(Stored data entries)
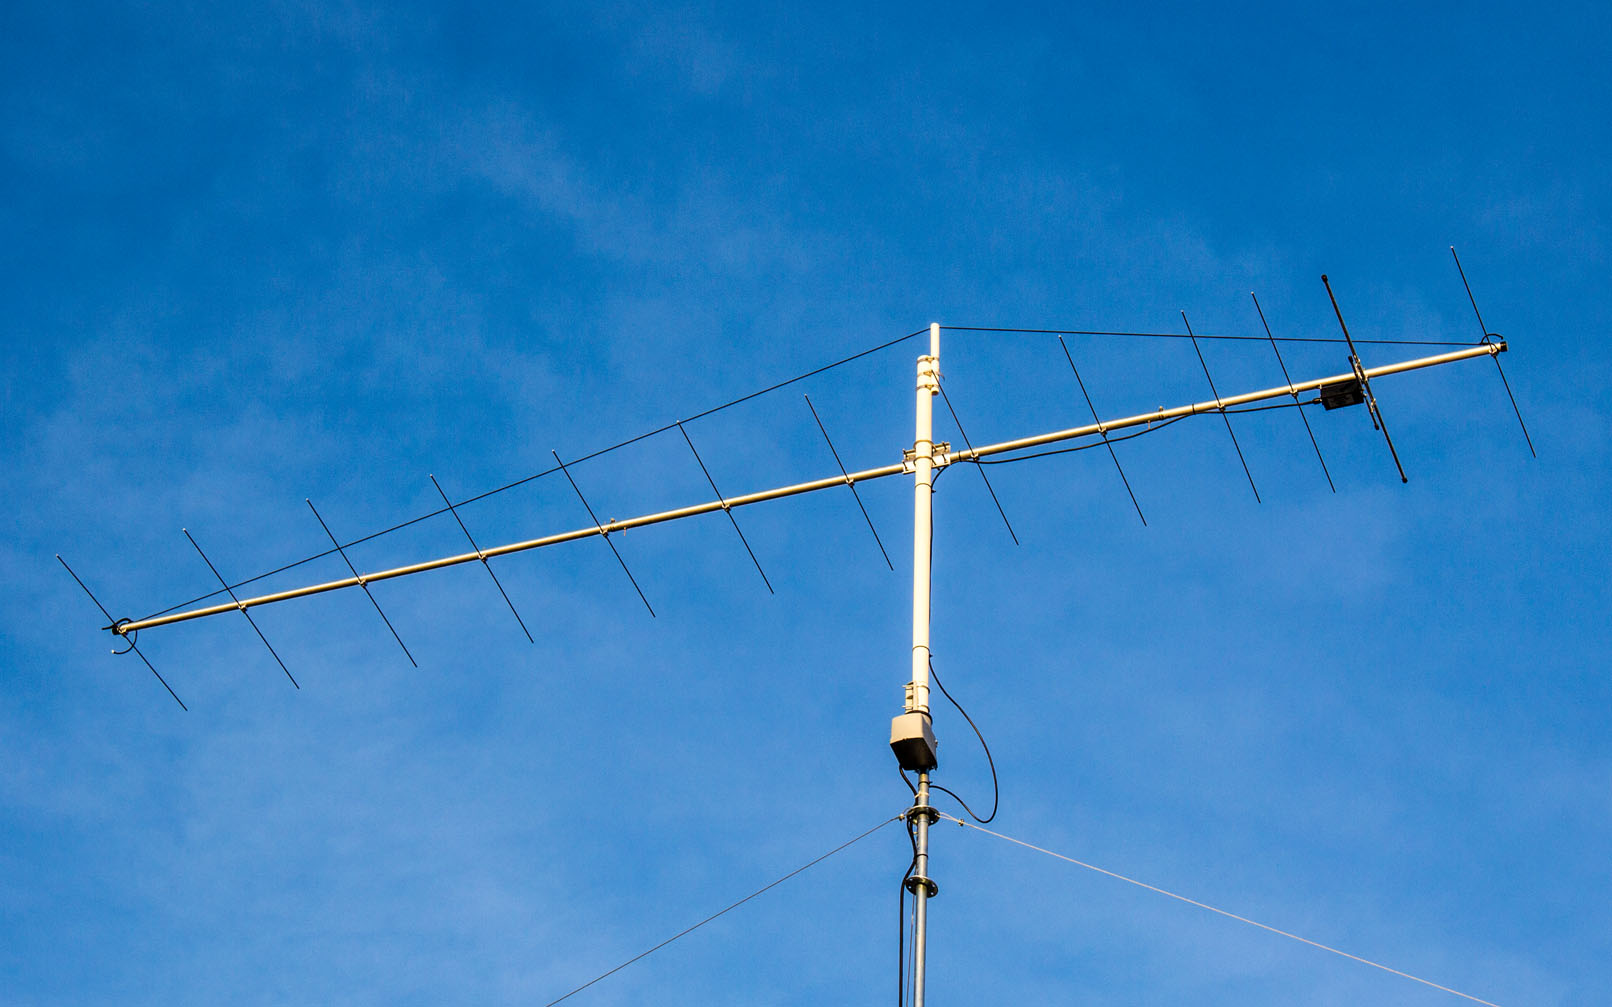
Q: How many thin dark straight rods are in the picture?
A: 13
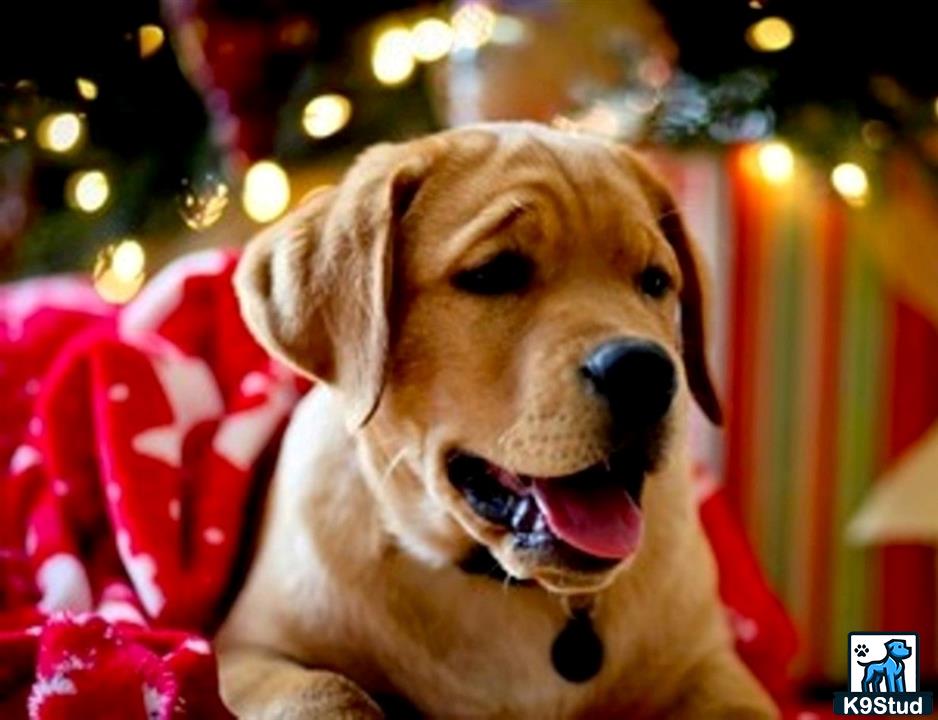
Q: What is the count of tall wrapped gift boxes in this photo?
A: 1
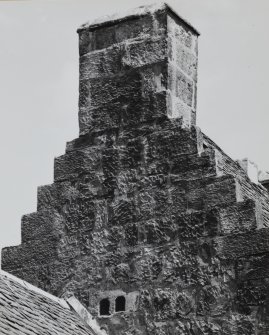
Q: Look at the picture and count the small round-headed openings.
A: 2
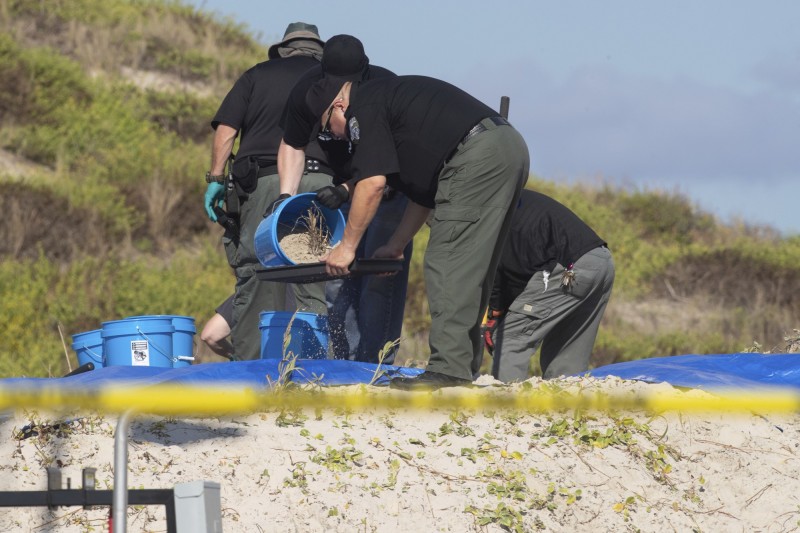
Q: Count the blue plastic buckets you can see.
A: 5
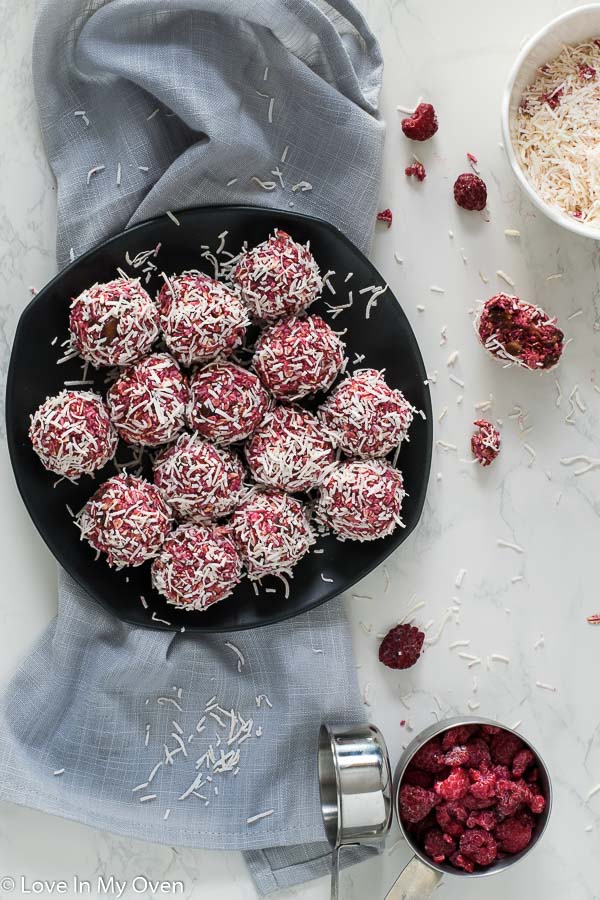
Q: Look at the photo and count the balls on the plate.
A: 14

> [TASK BRIEF]
The records above are to be repeated exactly, with the pictures left out.

> [EXERCISE OUTPUT]
Q: How many thin dark straight rods are in the picture?
A: 13
Q: What is the count of tall wrapped gift boxes in this photo?
A: 1
Q: Look at the picture and count the small round-headed openings.
A: 2
Q: Count the blue plastic buckets you can see.
A: 5
Q: Look at the photo and count the balls on the plate.
A: 14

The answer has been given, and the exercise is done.